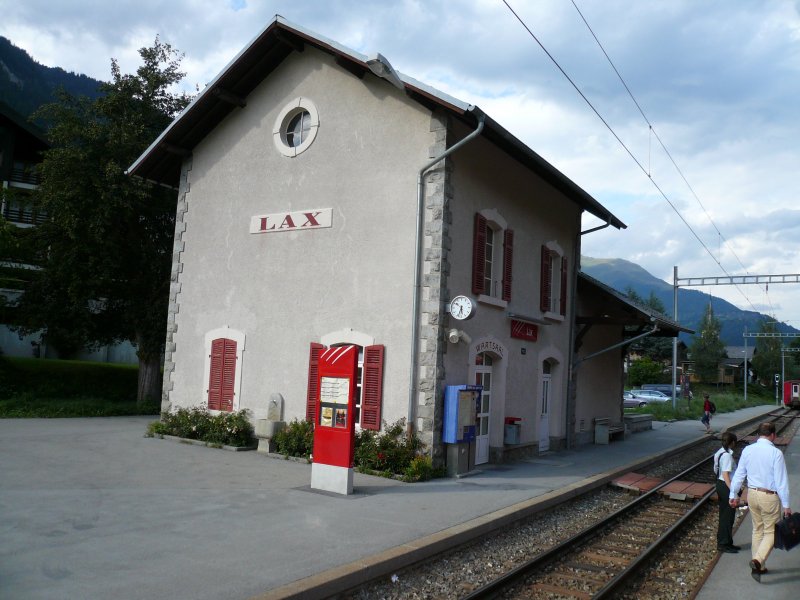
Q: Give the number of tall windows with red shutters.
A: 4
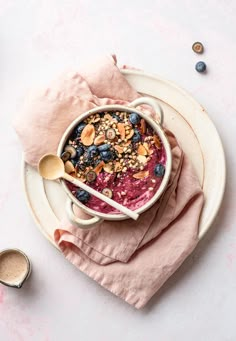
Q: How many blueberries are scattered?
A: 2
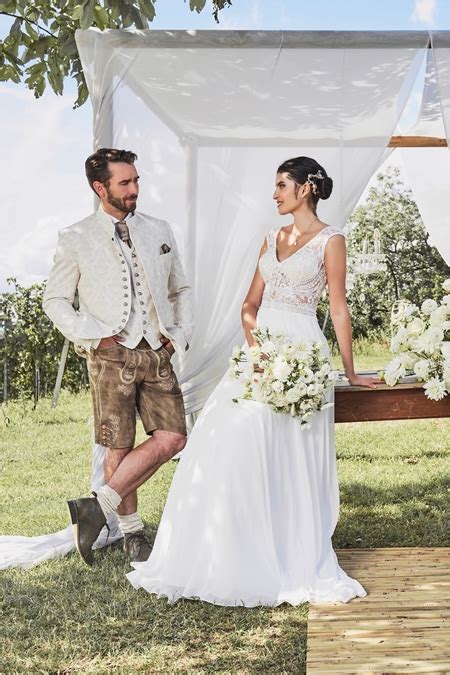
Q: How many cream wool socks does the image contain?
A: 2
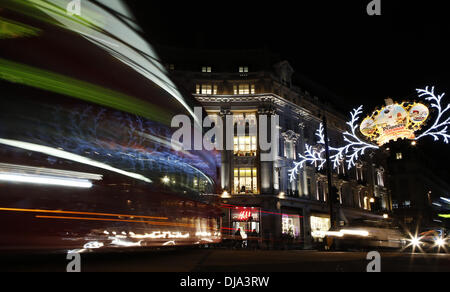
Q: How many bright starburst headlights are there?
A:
------------------------
_ACTIVITY_
Find and copy each line above that includes the string "many".

_SOLUTION FOR THIS PROBLEM_
Q: How many blueberries are scattered?
Q: How many cream wool socks does the image contain?
Q: How many bright starburst headlights are there?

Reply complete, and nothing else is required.